FOOD CONSUMPTION AND COMPOUND INTAKE (if feeding study):
- Food consumption for each animal determined and mean daily diet consumption calculated as g food/kg body weight/day: Yes
- Compound intake calculated as time-weighted averages from the consumption and body weight gain data: No data - Oestrous cyclicity (parental animals):
- Estrous was determined in five female rats from the untreated control, vehicle control, and 2000 mg/kg-day group for two weeks prior to mating until breeding via examination of vaginal lavage fluid.
- Sperm parameters (parental animals):
- Data from male animals was not reported in the study.
- Litter observations:
- STANDARDISATION OF LITTERS
- Performed on day 4 postpartum: yes
- If yes, maximum of 8 pups/litter (4/sex/litter as nearly as possible); excess pups were killed and discarded.
PARAMETERS EXAMINED
The following parameters were examined in [F1] offspring:
number and sex of pups, stillbirths, live births, postnatal mortality, presence of gross anomalies, weight gain, physical or behavioural abnormalities, other: number of open eyelids for each pup was recorded on day 10 and continued daily until both eyes were open; righting reflex was examined on post-partum day 14.
GROSS EXAMINATION OF DEAD PUPS:
yes, for external and internal abnormalities; possible cause of death was not determined for pups born or found dead. - Postmortem examinations (parental animals):
- Females were sacrificed on gestation day day 25 if they did not deliver pups or on postpartum day 21 if they did deliver pups. Thoracic and abdominal cavities were examined for gross morphologic changes. Uterus and ovaries were grossly examined and fixed in formalin. The number of implantation sites was recorded.

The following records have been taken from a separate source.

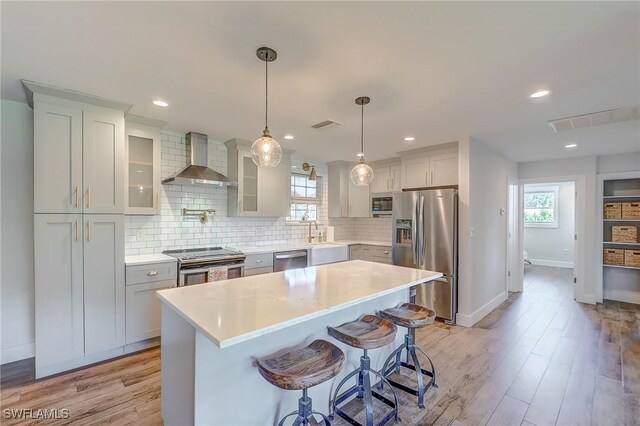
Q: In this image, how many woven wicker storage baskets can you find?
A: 5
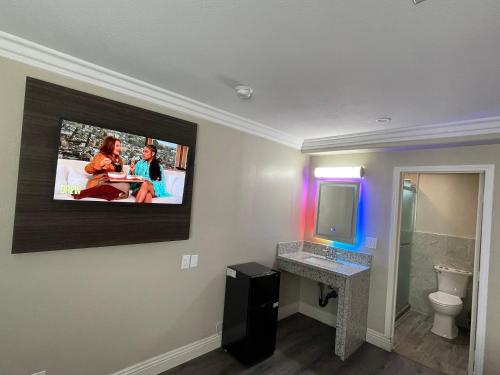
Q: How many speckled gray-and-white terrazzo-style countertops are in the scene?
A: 1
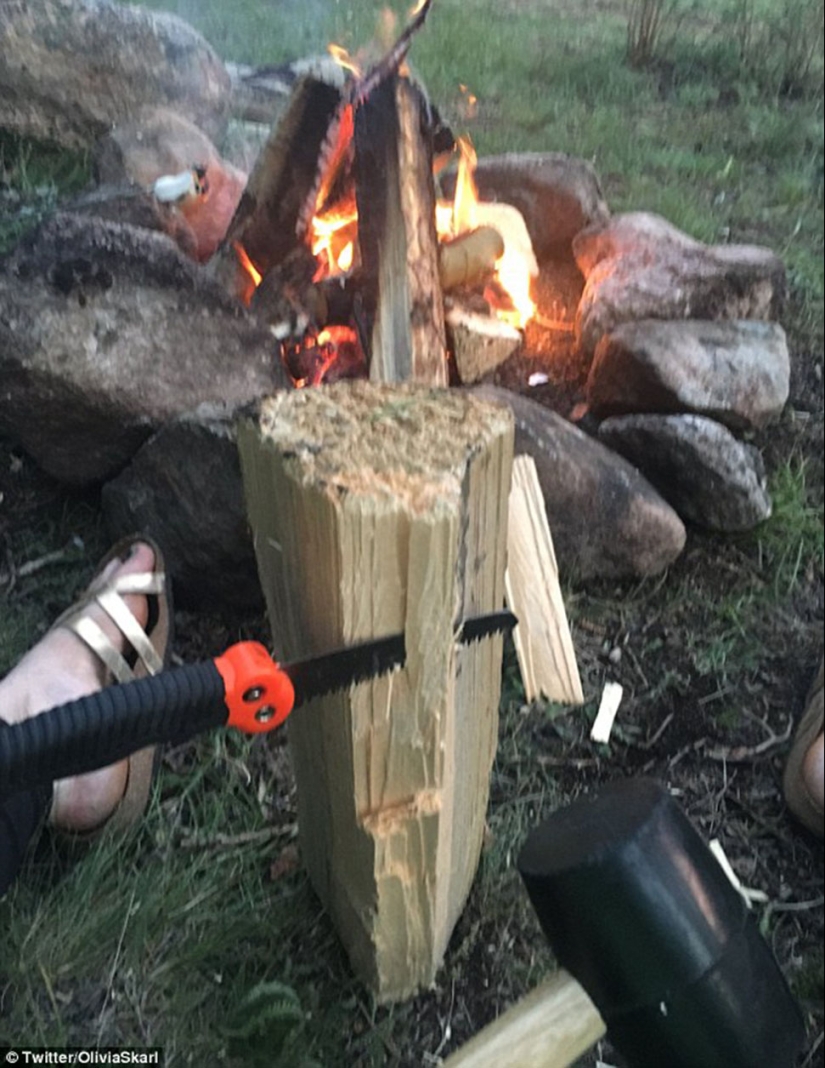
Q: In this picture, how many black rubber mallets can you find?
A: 1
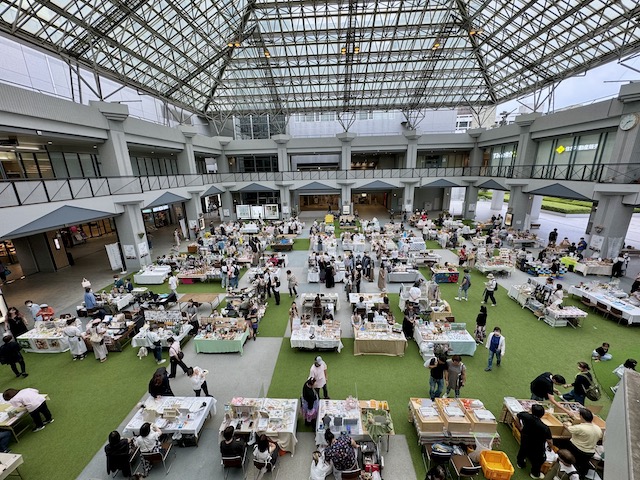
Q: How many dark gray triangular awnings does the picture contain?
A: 9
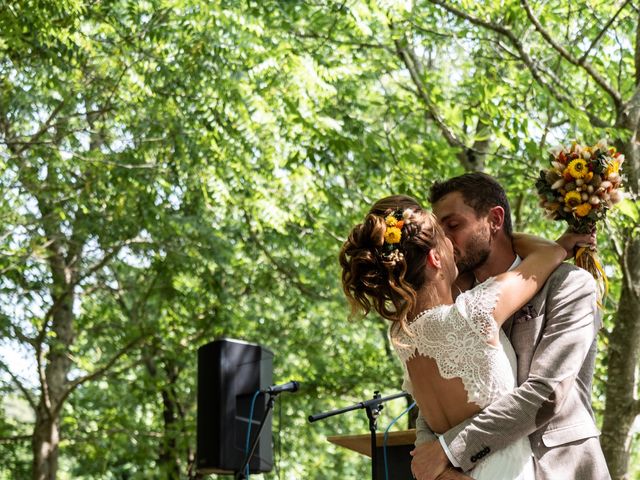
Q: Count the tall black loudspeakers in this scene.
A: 1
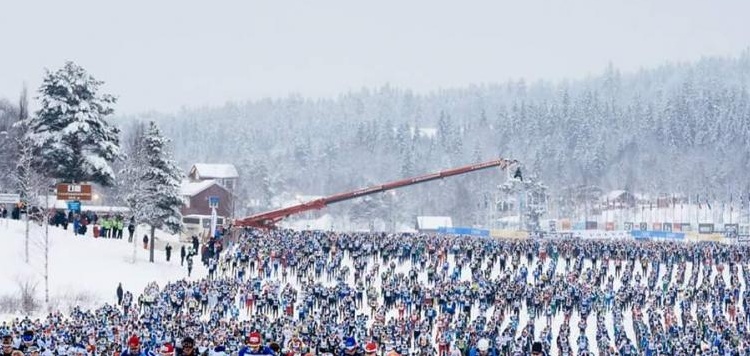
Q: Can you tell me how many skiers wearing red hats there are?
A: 4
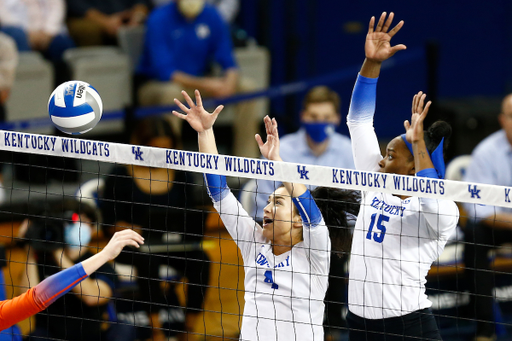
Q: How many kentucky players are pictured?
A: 2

- Postmortem examinations (offspring):
- Thoracic and abdominal cavities were examined for gross morphologic changes.
- Statistics:
- ANOVA, group comparisons using Fisher's Exact or Dunnett's Test
- Reproductive indices:
- number of implantation sites
- Offspring viability indices:
- Live birth index, 4-day survival index, and 21-day survival index were measured.
Results and discussion
Results: P0 (first parental generation)
General toxicity (P0)
- Clinical signs:
- effects observed, treatment-related
- Body weight and weight changes:
- no effects observed
- Food consumption and compound intake (if feeding study):
- no effects observed
- Organ weight findings including organ / body weight ratios:
- no effects observed
- Histopathological findings: non-neoplastic:
- no effects observed
- Other effects:
- no effects observed
Reproductive function / performance (P0)
- Reproductive function: oestrous cycle:
- no effects observed
- Reproductive function: sperm measures:
- not specified
- Reproductive performance:
- no effects observed
Details on results (P0)
Clinical signs in females included slight dermal irritation (erythema, flaking, scabs) at the site of application
BODY WEIGHT AND FOOD CONSUMPTION (PARENTAL ANIMALS)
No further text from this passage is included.